Extracted records |

★ ★ ★ ★ ★ ★ ★

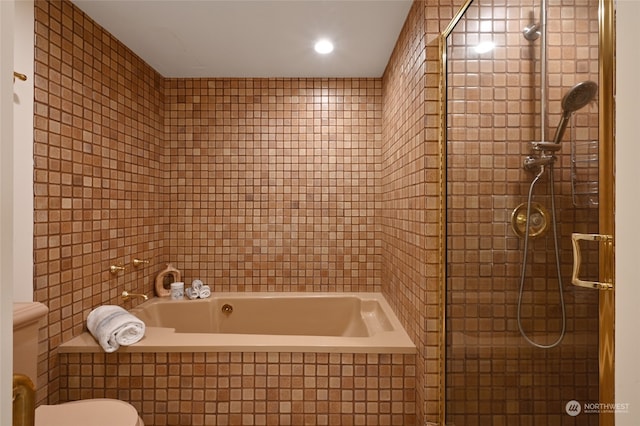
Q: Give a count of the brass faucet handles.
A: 2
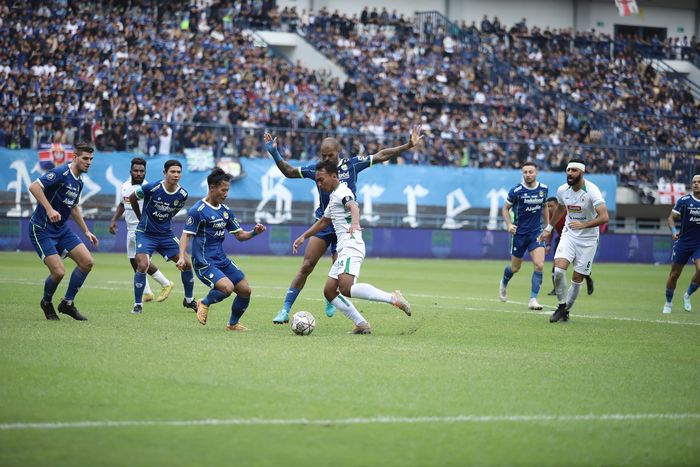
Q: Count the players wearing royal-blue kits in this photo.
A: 6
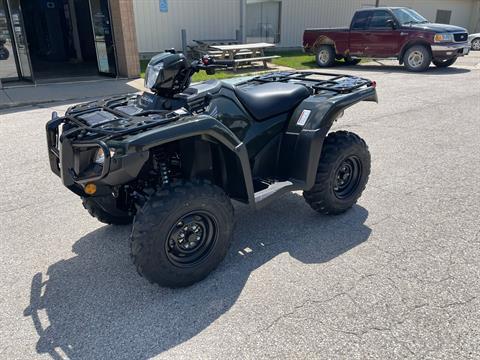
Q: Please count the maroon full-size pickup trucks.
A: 1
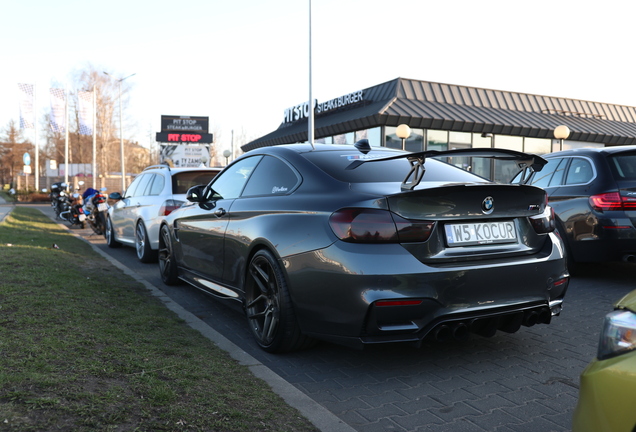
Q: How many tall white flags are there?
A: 3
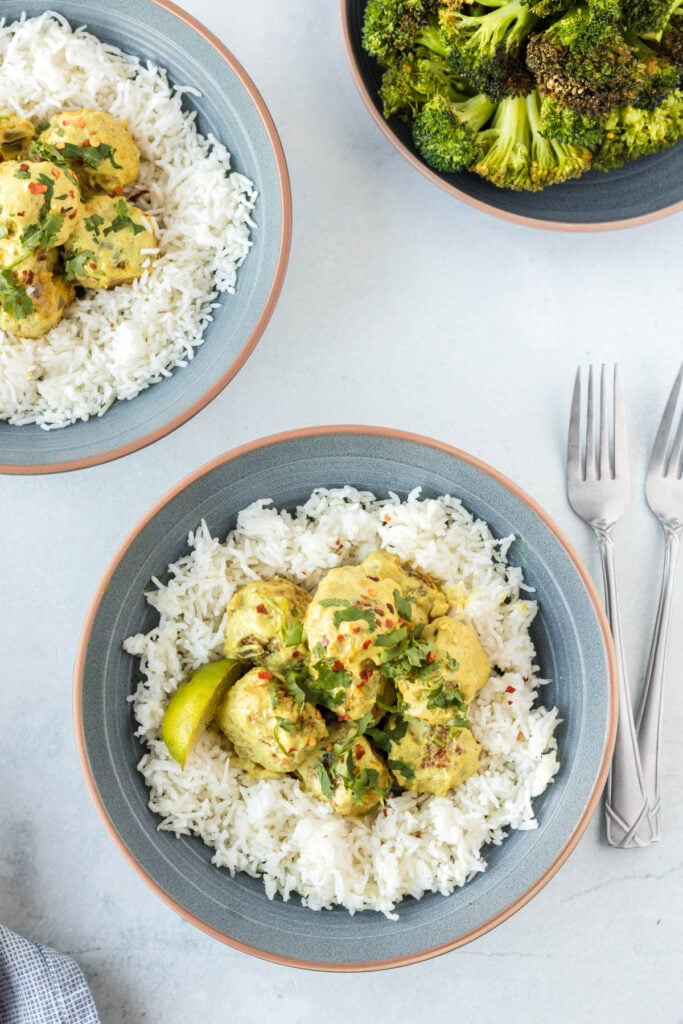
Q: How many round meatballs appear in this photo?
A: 12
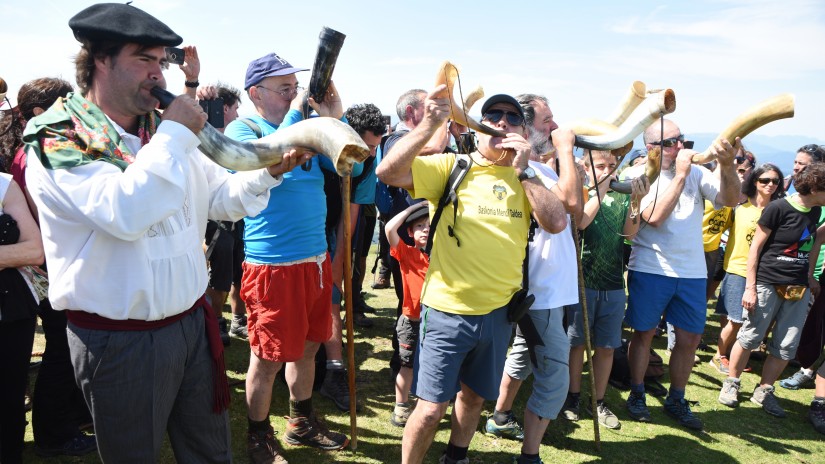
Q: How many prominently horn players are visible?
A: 6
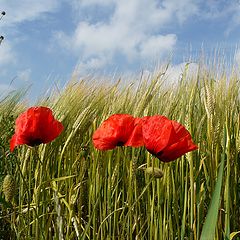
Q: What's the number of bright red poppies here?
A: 3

★ ★ ★ ★ ★ ★ ★

INSTRUCTIONS TO FOLLOW |
Each entry should come back exactly as written, with its pictures omitted.

COMPLETED EXERCISE |
Q: Give a count of the brass faucet handles.
A: 2
Q: Count the players wearing royal-blue kits in this photo.
A: 6
Q: Please count the maroon full-size pickup trucks.
A: 1
Q: How many tall white flags are there?
A: 3
Q: How many round meatballs appear in this photo?
A: 12
Q: How many prominently horn players are visible?
A: 6
Q: What's the number of bright red poppies here?
A: 3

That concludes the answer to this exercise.